Otro abrazo para ti.

B. Miosi dijo...

Yo también coincido con Sergio y para no repetir lo dicho por él, me referiré a la compulsión de leer lo más que pueda. Al entrar a una librería grande, donde como bien dices, no hay liberos sino vendedores o dependientes, tus ojos van a parar a lo que están promocionando en ese momento, mientras hay miles de miles de libros en los estantes.
Yo tengo un librero, uno de libros usados. Cuando quiero pasar un buen rato, voy y me detengo en libros absolutamente extraordinarios por su rareza. He comprado unos invaluables, que los pude conseguir a precios irrisorios, pero no es ese el motivo: es la "novedad" de encontrar libros extraños.

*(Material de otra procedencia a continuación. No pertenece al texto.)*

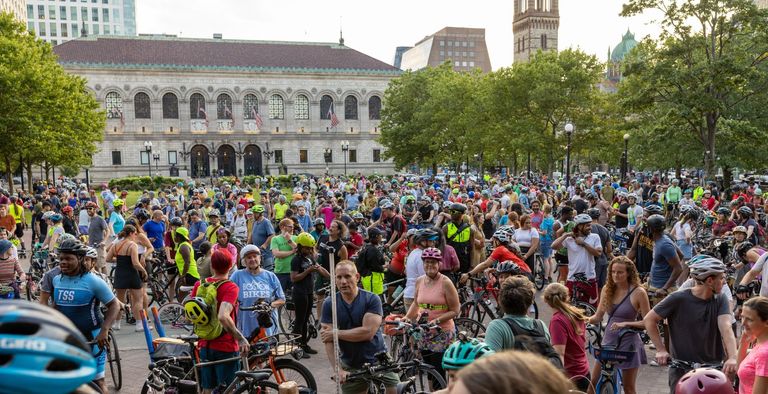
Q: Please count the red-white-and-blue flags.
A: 5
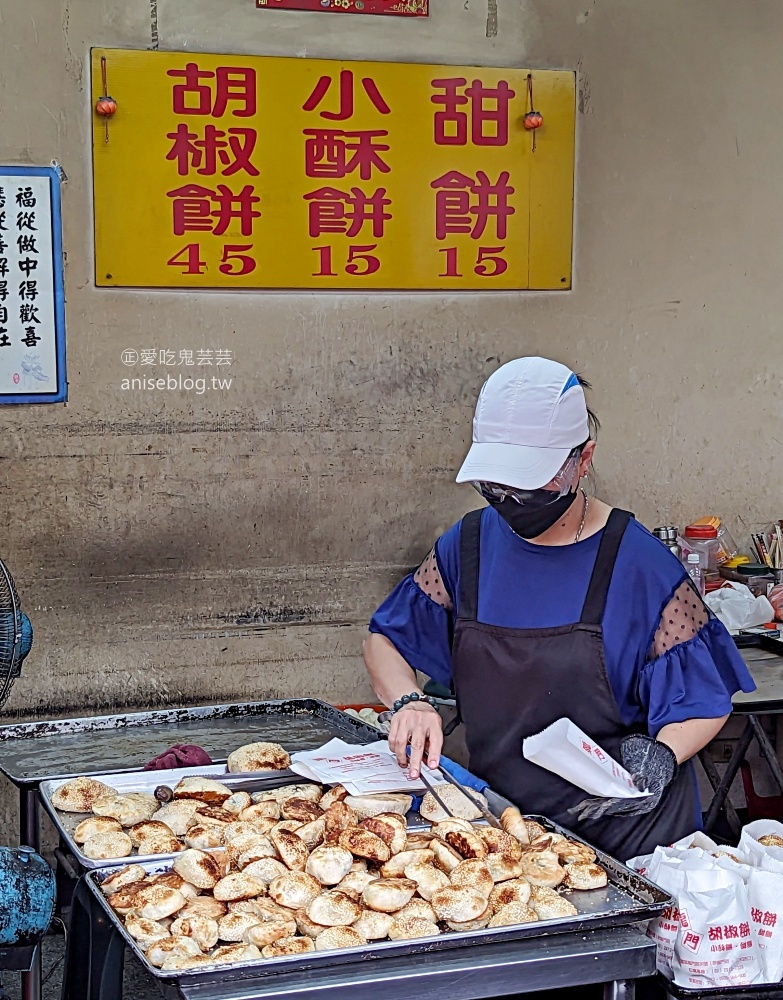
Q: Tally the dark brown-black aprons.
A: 1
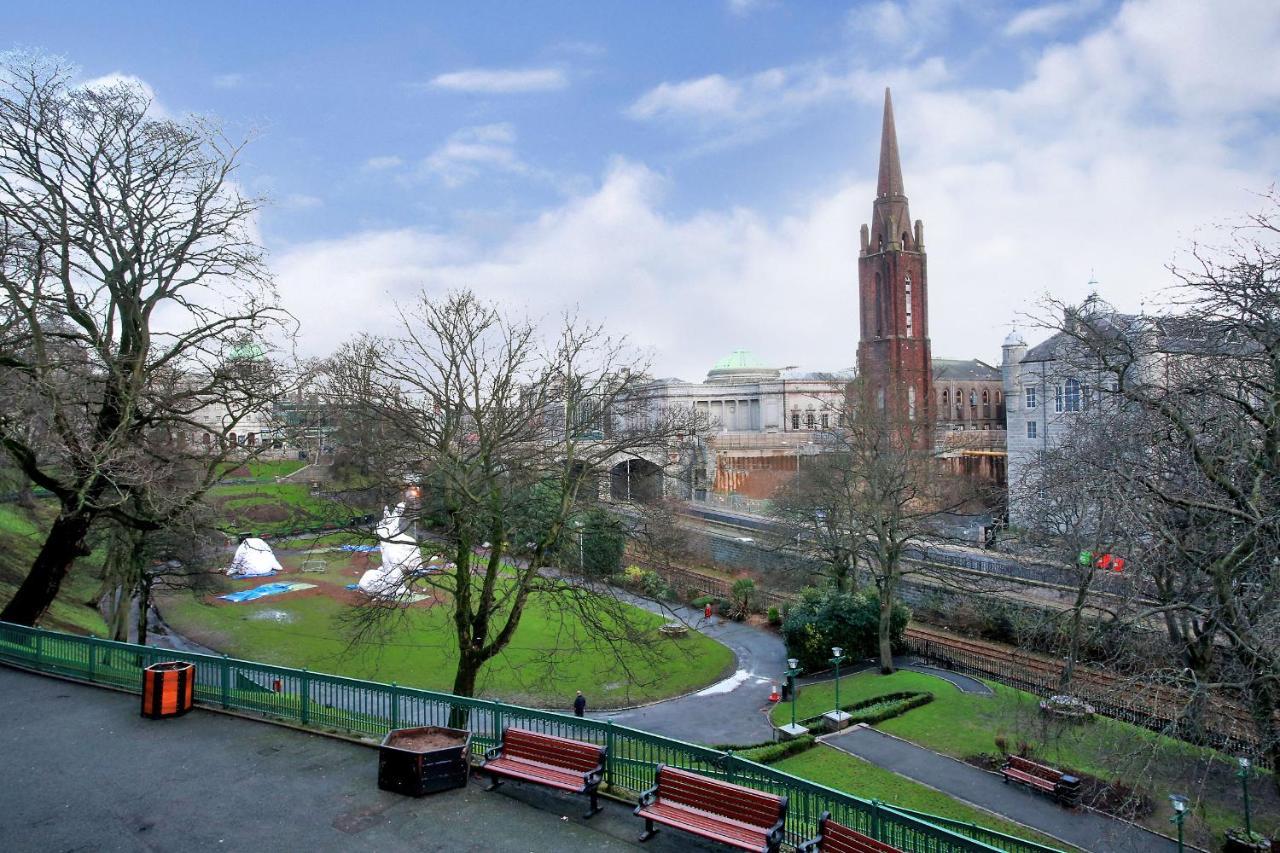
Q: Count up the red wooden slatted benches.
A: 4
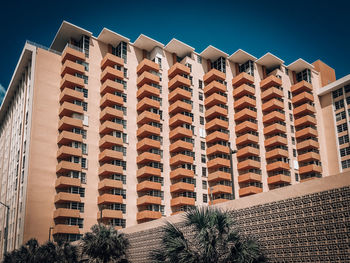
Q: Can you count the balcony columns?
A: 8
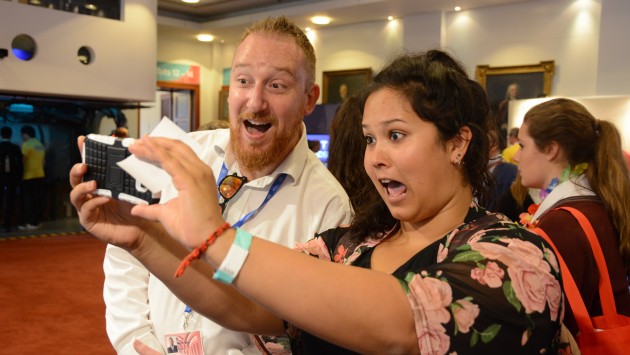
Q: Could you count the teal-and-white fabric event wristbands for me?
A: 1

Por ejemplo: hace poco compré "Napoleón y Talleyrand", "Rooseevelt", "Goebbels, Mefistófeles moderno" ¿y sabes qué? este último, una edición de 1947!!! o sea apenas acabada la II Guerra, basada en los diarios que dejó él.
También conseguí "Tratado de pintura" por Leonardo Da Vinci ¡Por dos dólares!!
A veces resultan situaciones sorprendentes: Hace quince días compré allí "El hombre", una novela que tiene más de veinte años escrita por Irwing Wallace. Trata de un presidente negro en la Casa Blanca. ¿Qué cosas, no?

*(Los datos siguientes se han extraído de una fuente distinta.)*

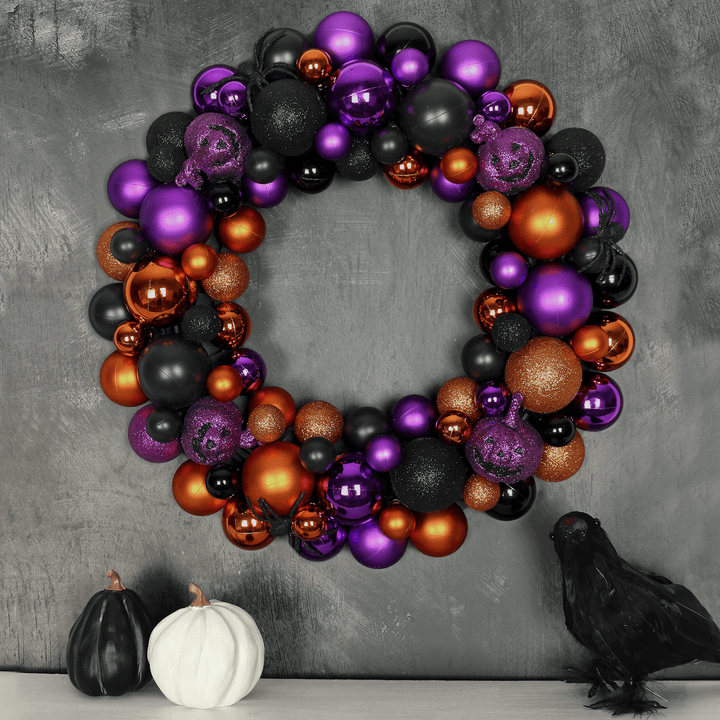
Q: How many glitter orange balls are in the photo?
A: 9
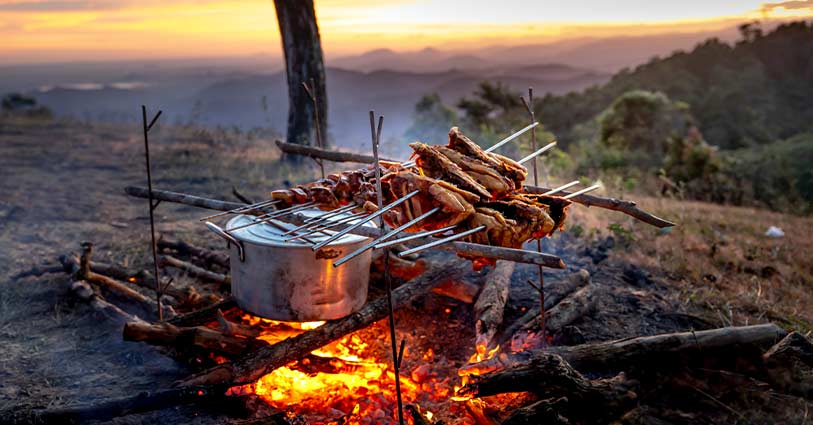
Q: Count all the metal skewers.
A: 12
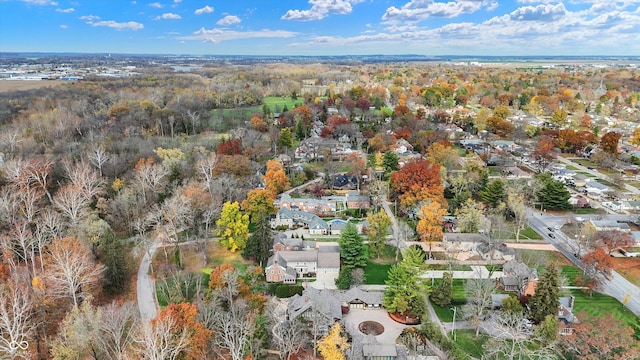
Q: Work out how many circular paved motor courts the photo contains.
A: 1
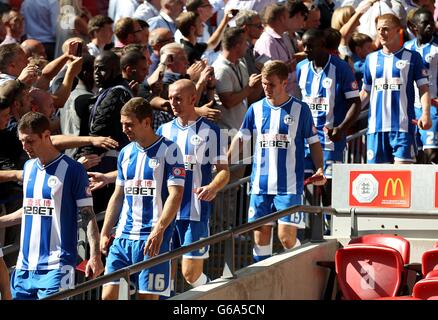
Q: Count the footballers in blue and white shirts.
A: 7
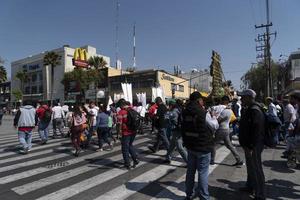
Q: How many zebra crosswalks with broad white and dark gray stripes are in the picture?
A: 1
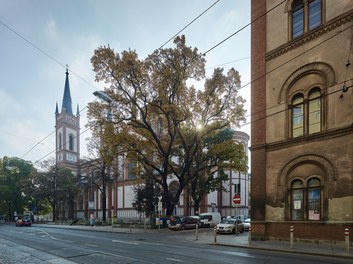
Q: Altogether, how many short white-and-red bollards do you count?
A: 5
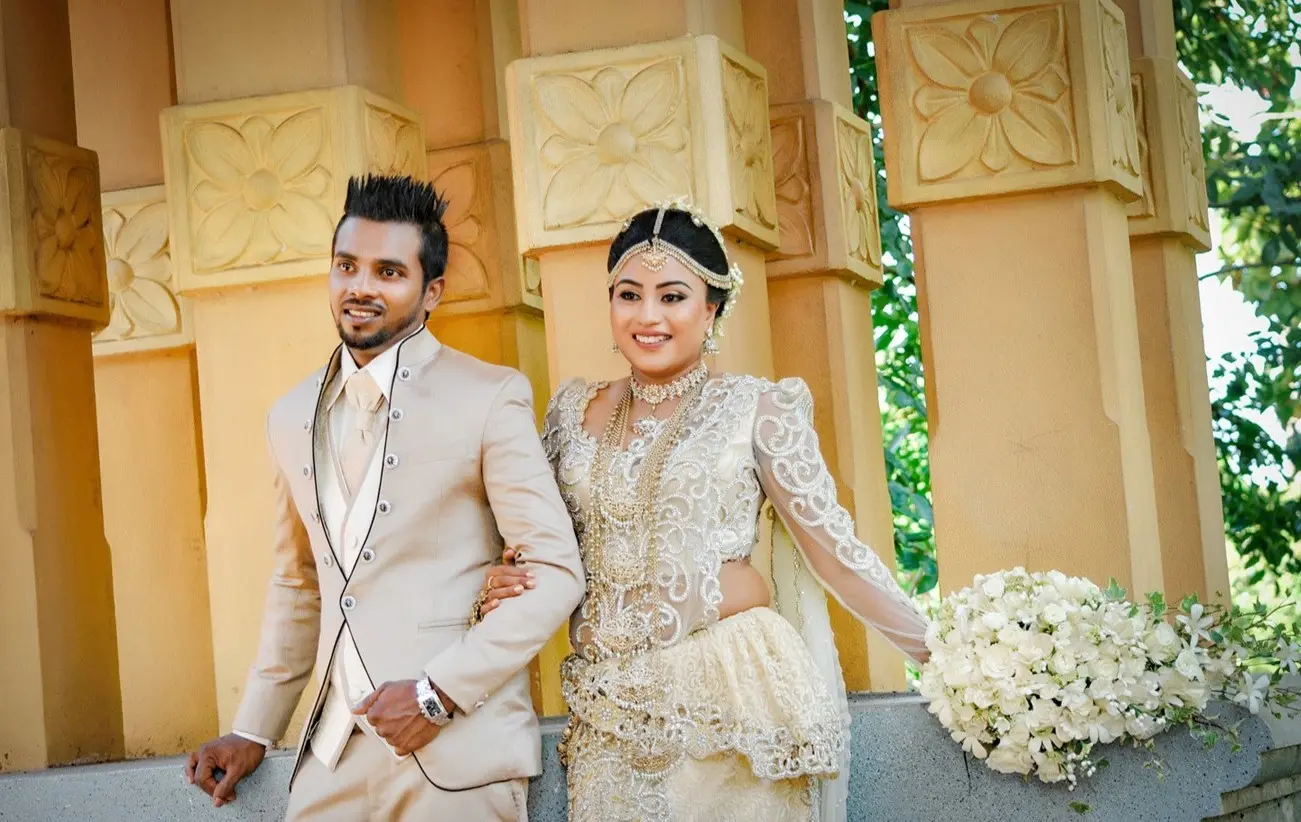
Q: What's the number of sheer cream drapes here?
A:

Un placer leer tus posts, amiga, y poder contar nuestras inquietudes,

Besos,
Blanca

Maribel dijo...

Blanca, abres otro frente de debate interesantísimo, el de los libros antiguos o de segunda mano. Éste constituye en sí un mundo aparte, digno del gremio de coleccionistas. Unir el amor a las letras con la posibilidad de encontrar una verdadera joya con valor histórico en forma de libro es ya el súmmum. Fíjate que en mi ciudad pusieron una tienda de libros de segunda mano y no la visito, pero después de leerte estoy deseando entrar en ella. Yo últimamente recurro mucho al préstamo bibliotecario (la crisis), y también disfruto paseando entre las estanterías repletas de libros y descubriendo títulos y autores desconocidos, más de una vez me he llevado una grata sorpresa.
Muchas gracias, Blanca, por tu aportación.

Besos.

Felisa Moreno dijo...

Maribel, en mi blog hay un regalo para ti, pasa cuando quieras a recogerlo.

Besos lectores.

Maribel dijo...

Muchas gracias, Felisa.
Un abrazo.

Triana dijo...

Maribel, llego cuando tantos y tan avezados lectores y/o escritores han dicho ya casi todo, y con casi todos coincido en algunas cosas, yo empecé a leer "libros", muy pequeña, fíjate que con 10, que entré al Instituto empecé el Quijote, leíamos un capitulo cada día en clase, era una hora de lectura al día, ósea, le dimos la vuelta completa tres veces y pico... mi abuelo me regaló Platero y yo cuando hice la comunión con 7...y después no he parado y tengo tantos libros imprescindibles que algunos están todos desgastaditos de tantas vueltas como les di, y por fortuna no dejan de aparecer libros imprescindible; hoy por ejemplo una joya que encontré ayer buscando otra cosa, una edición seriada de una antología de Joaquín Romero Murube, con grabados originales también seriados y firmados que ni el mismo librero sabía que tenía allí, se quedó "muerto" cuando lo vio y me lo tuvo que vender por el precio que tenía marcado, 18 euros, hoy no he hecho nada, no lo he podido soltar... es un nuevo libro imprescindible que me estaba esperando en aquél estante desde hace 15 años y del que solo se editaron 300 ejemplares, yo tengo el 80.
Un abrazo fuerte.

Maribel dijo...

Triana, sé que tú eres una gran lectora, eso se nota, y nos podrías dar a todos sabias lecciones sobre libros imprescindibles. Lo que encontraste ayer, como bien dices, no es un libro, es una joya, igual que las que encontró Blanca y nos contó en su comentario. Te felicito por ese hallazgo y espero que nos cuelgues algo de mi tocayo Romero.

Un beso, guapa.

Arlette dijo...

Depende del sentimiento que tengas en ese momento.
Mi consejo es que sigas tus gustos, que experimentes sobre seguro y que, ¡tranquila! Llegará el día que tendrás mucho tiempo para leer.
Un beso.

Maribel dijo...

Hola Arlette. Me temo que en toda una vida no podré leer lo que quisiera, pero es mal de muchos. Procuro diversificar y leer de todo un poco, no estancarme en un género o con un autor. Hoy he estado en la biblioteca y me he traído tres libros. Una vez que los tenía elegidos he visto otros que también me interesaban, y otros, y otros...
En fin, será para la siguiente ocasión. Un beso.